[Available data — start]
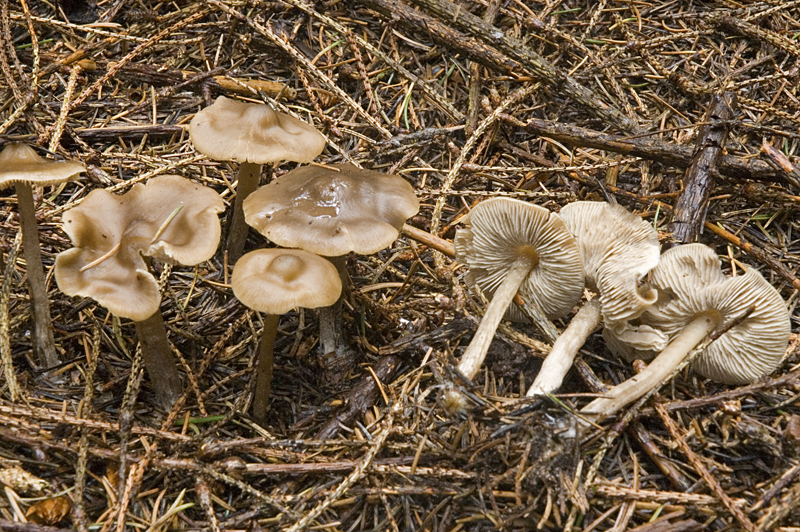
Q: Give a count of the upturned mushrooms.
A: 3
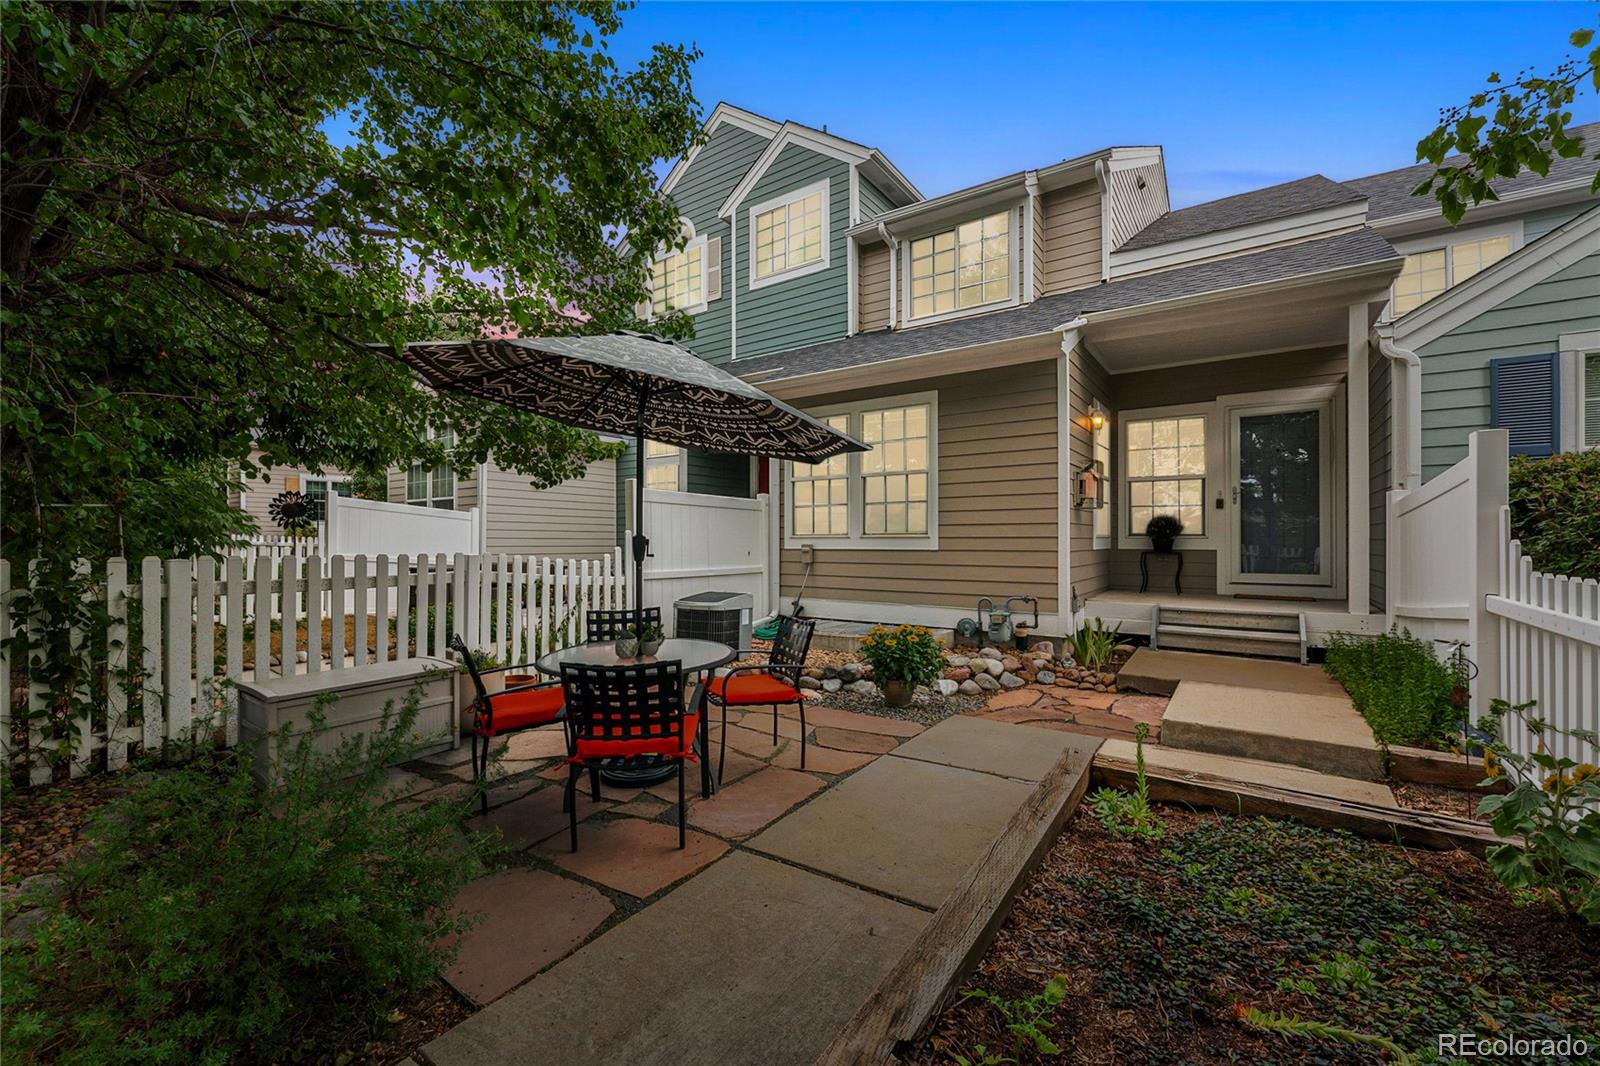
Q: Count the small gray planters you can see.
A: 2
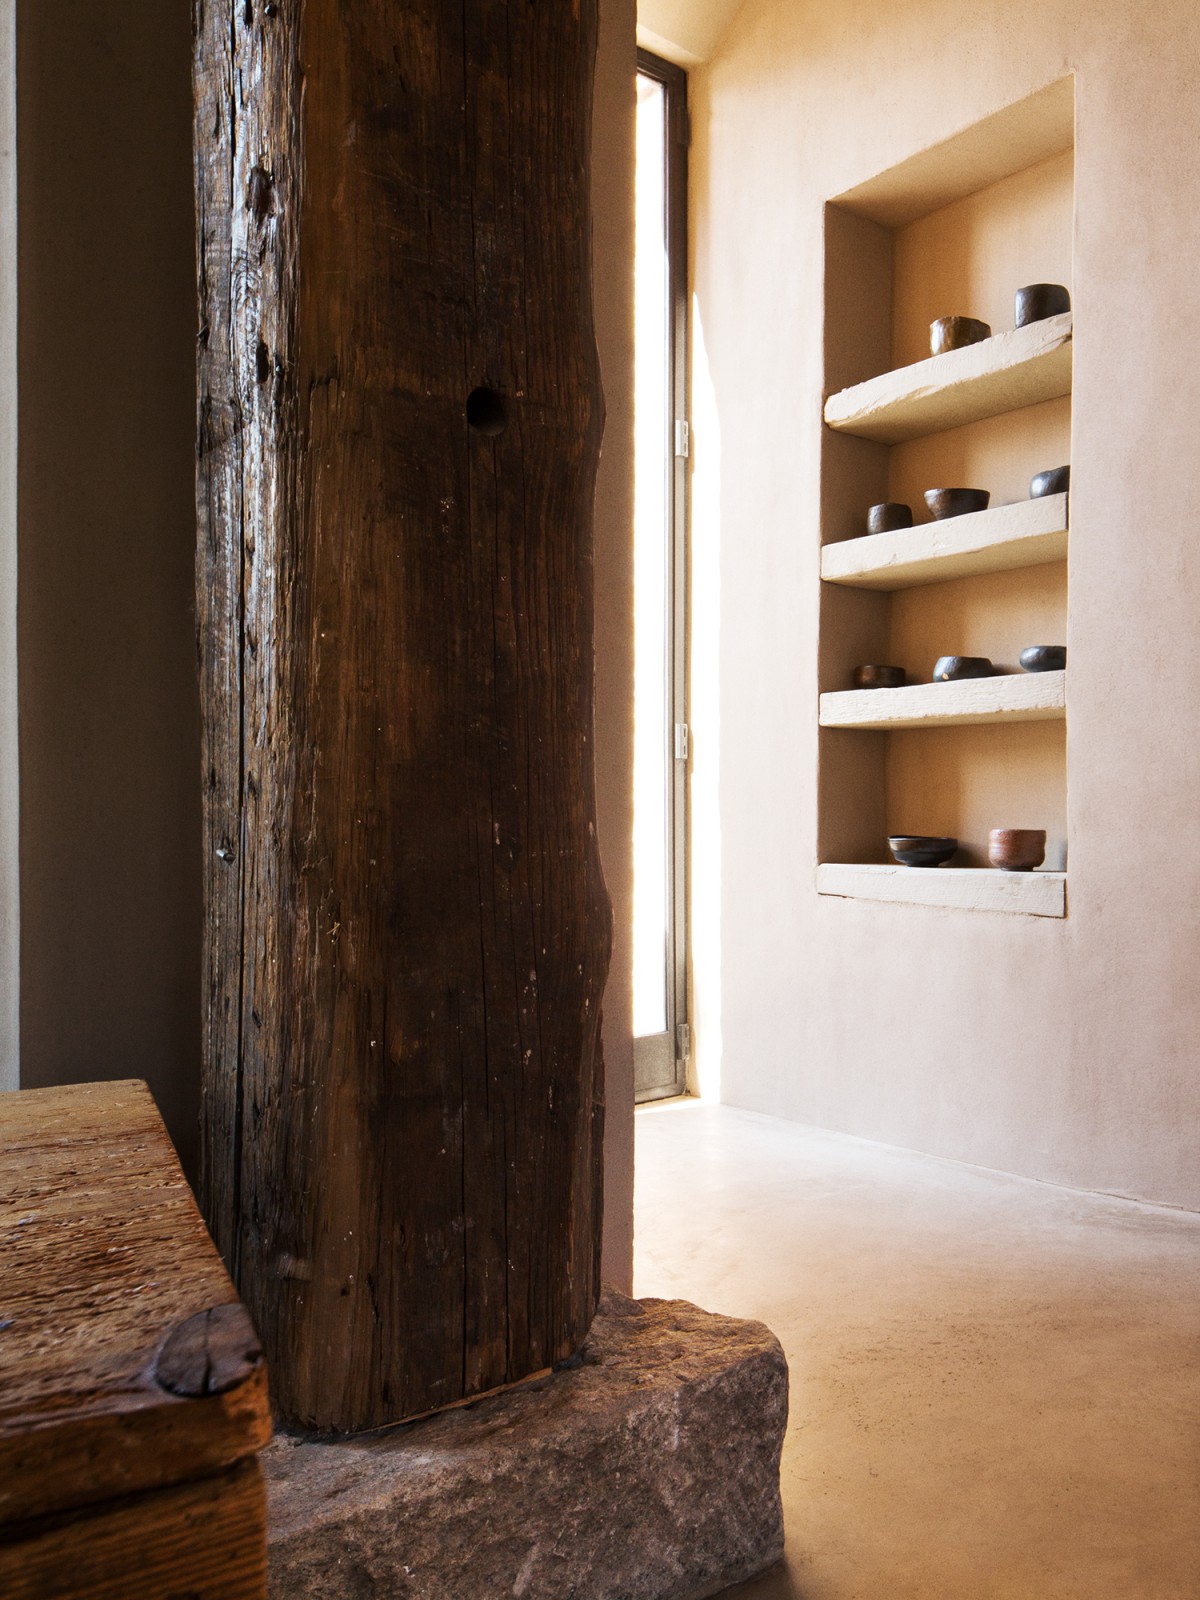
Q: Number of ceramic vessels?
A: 10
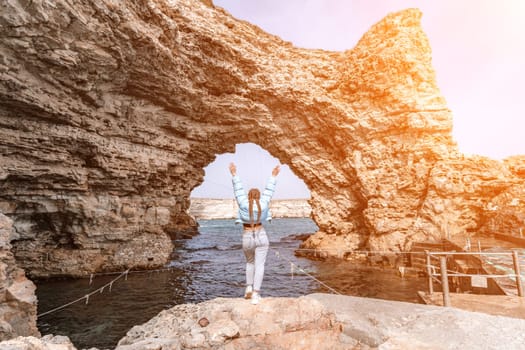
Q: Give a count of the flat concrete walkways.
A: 1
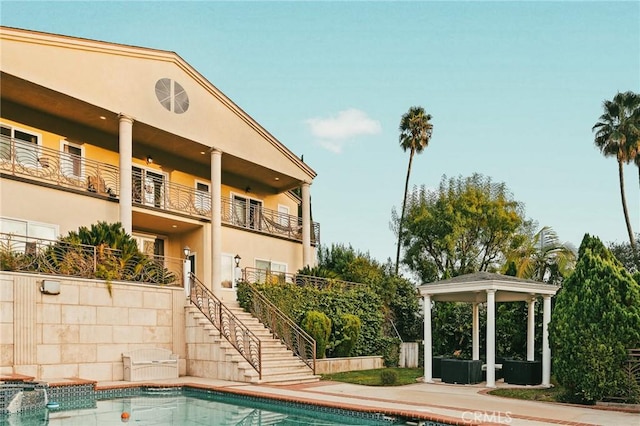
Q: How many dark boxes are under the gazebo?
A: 2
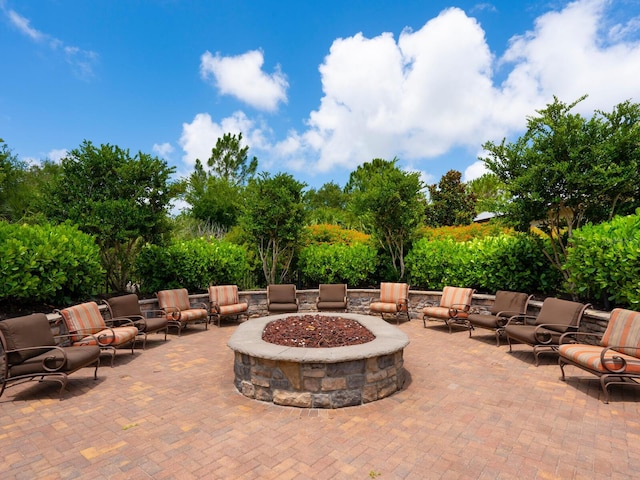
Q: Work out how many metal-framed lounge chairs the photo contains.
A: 12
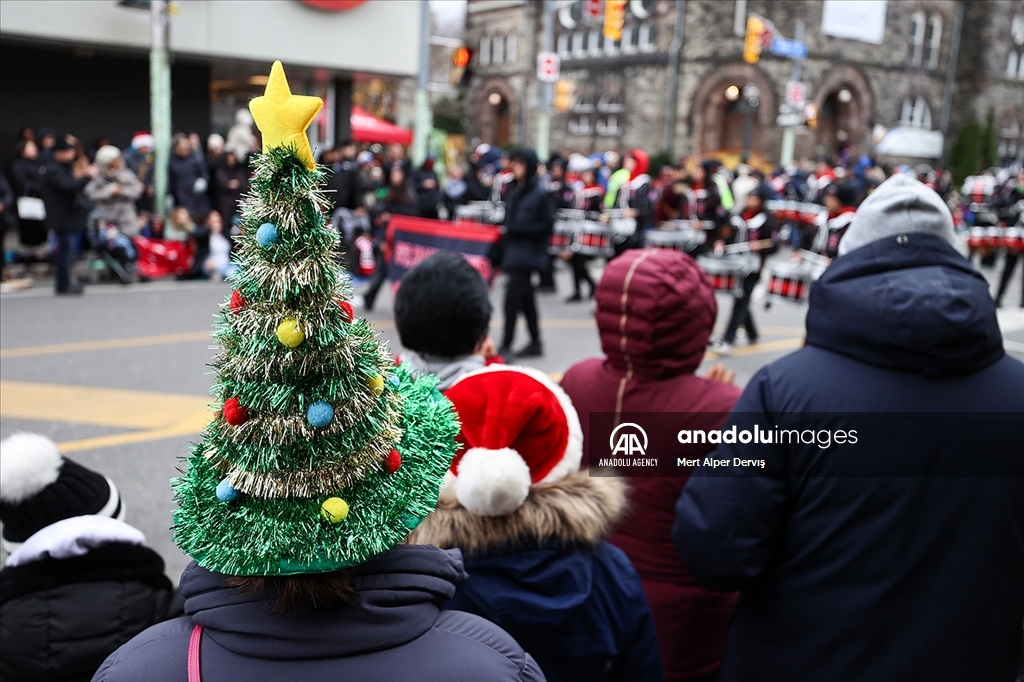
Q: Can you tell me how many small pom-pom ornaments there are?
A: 11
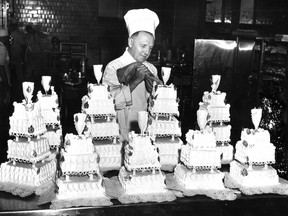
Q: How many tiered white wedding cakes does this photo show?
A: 9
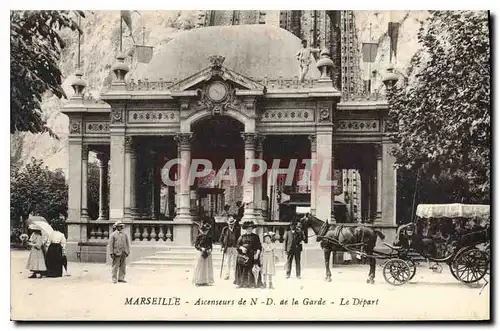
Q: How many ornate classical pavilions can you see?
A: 1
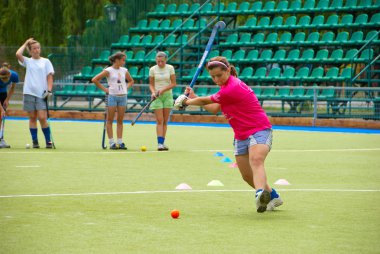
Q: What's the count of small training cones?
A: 6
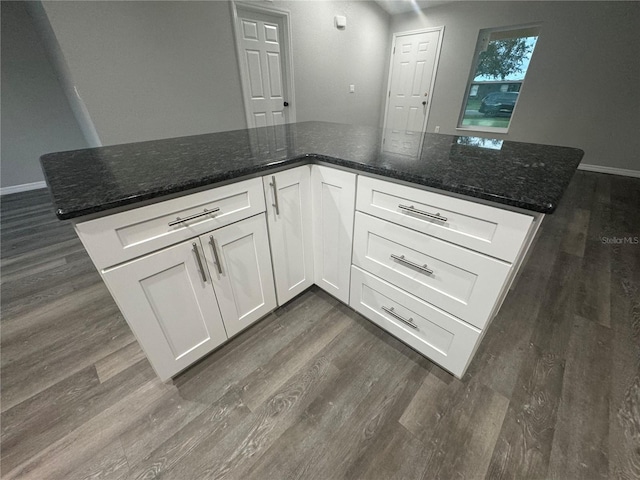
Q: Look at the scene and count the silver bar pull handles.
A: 7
[Available data — finish]
Work to be completed:
In the entries above, find each line with "many" and list it.

Output of the exercise:
Q: How many dark boxes are under the gazebo?
Q: Work out how many metal-framed lounge chairs the photo contains.
Q: Can you tell me how many small pom-pom ornaments there are?
Q: How many tiered white wedding cakes does this photo show?
Q: How many ornate classical pavilions can you see?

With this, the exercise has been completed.